#### Instructions to follow:
Across the records that follow, count each line holding "What", and write only the total.

#### Exercise data ####

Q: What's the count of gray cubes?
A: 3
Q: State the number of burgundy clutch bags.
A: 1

####
#### Exercise data ####

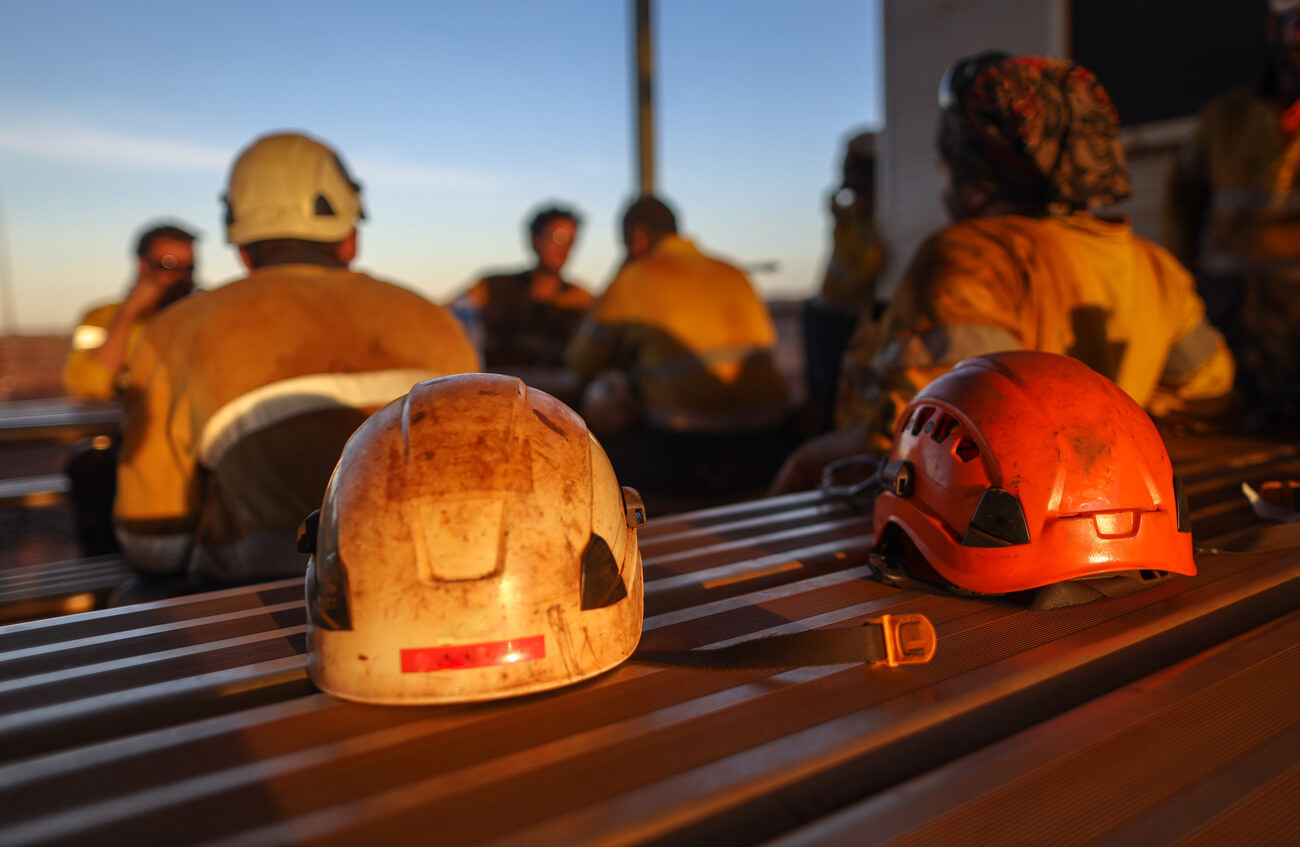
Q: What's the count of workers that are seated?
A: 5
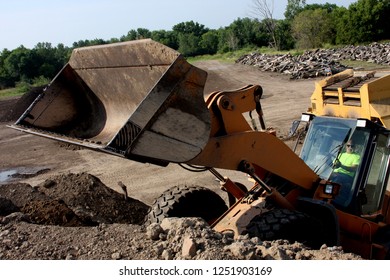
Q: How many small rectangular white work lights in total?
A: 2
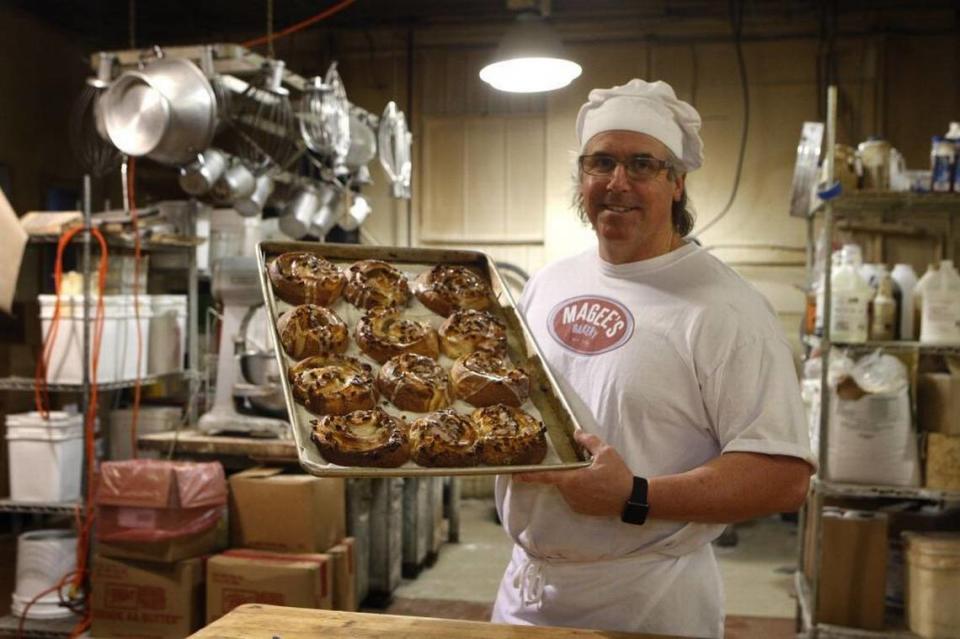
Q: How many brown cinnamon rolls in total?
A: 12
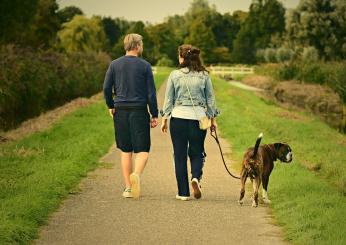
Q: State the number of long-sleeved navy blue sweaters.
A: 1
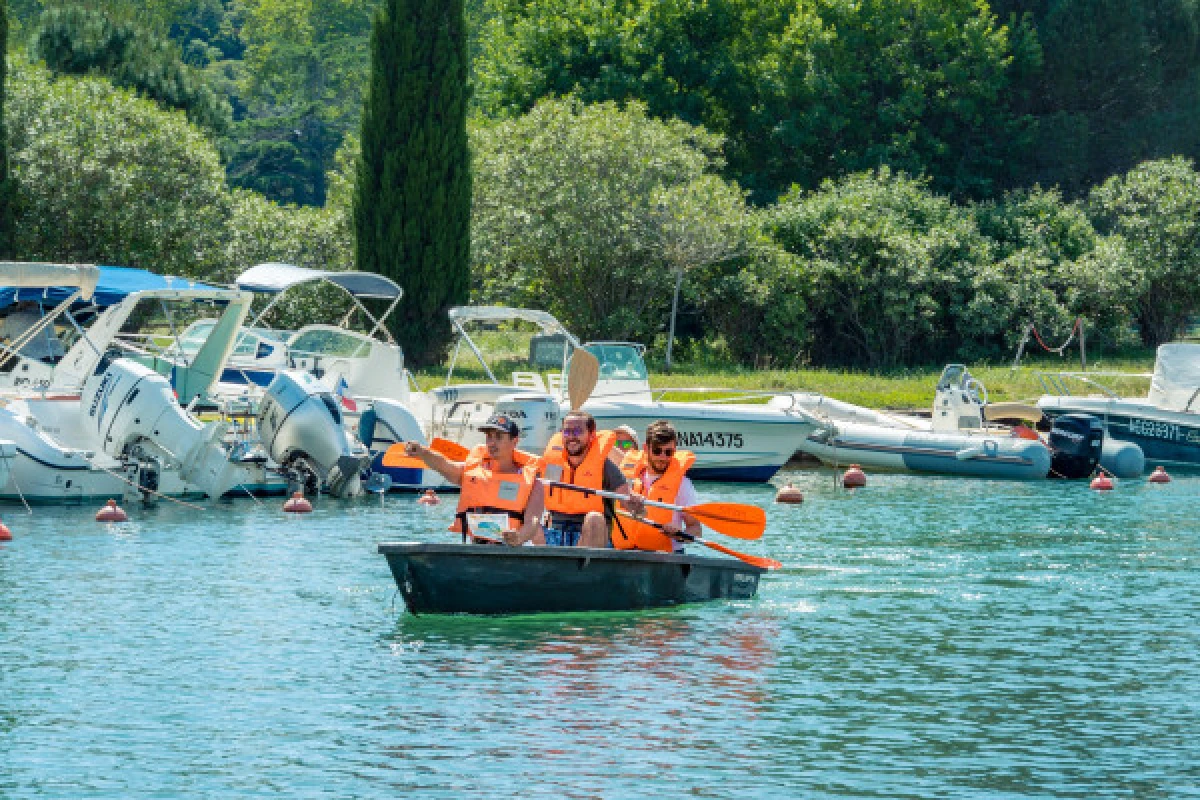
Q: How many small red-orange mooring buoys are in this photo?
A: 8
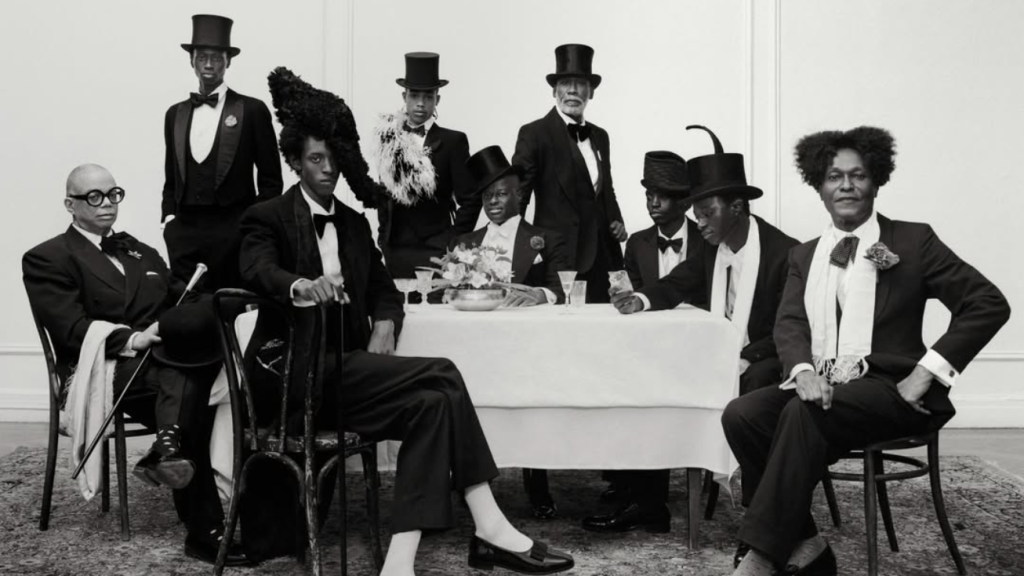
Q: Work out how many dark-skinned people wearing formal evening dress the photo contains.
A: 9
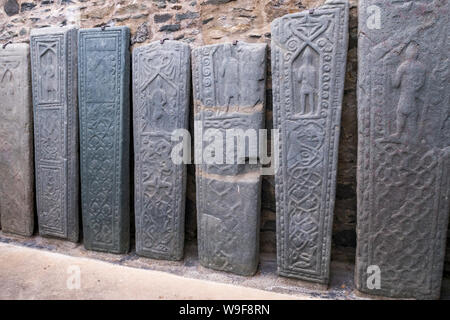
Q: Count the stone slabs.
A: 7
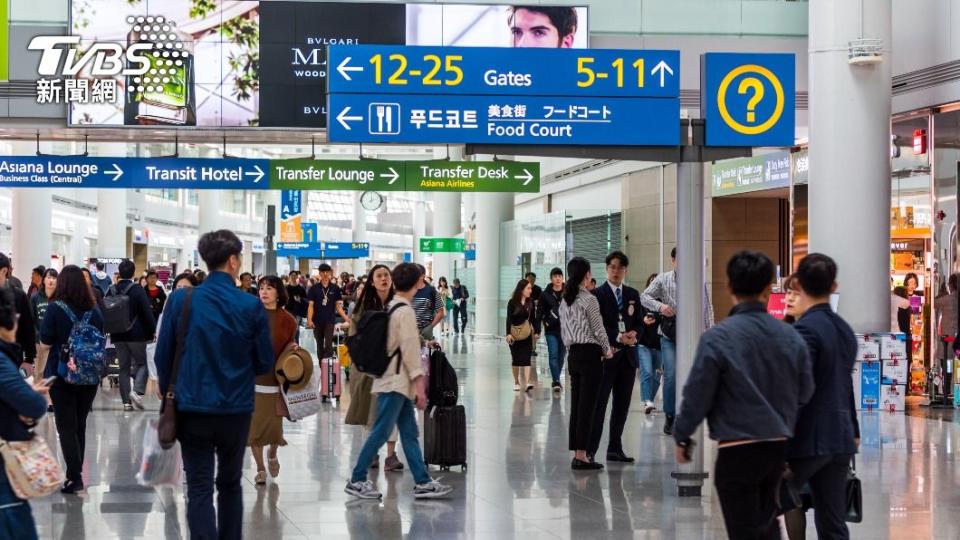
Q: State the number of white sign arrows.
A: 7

####

#### Answer box:
2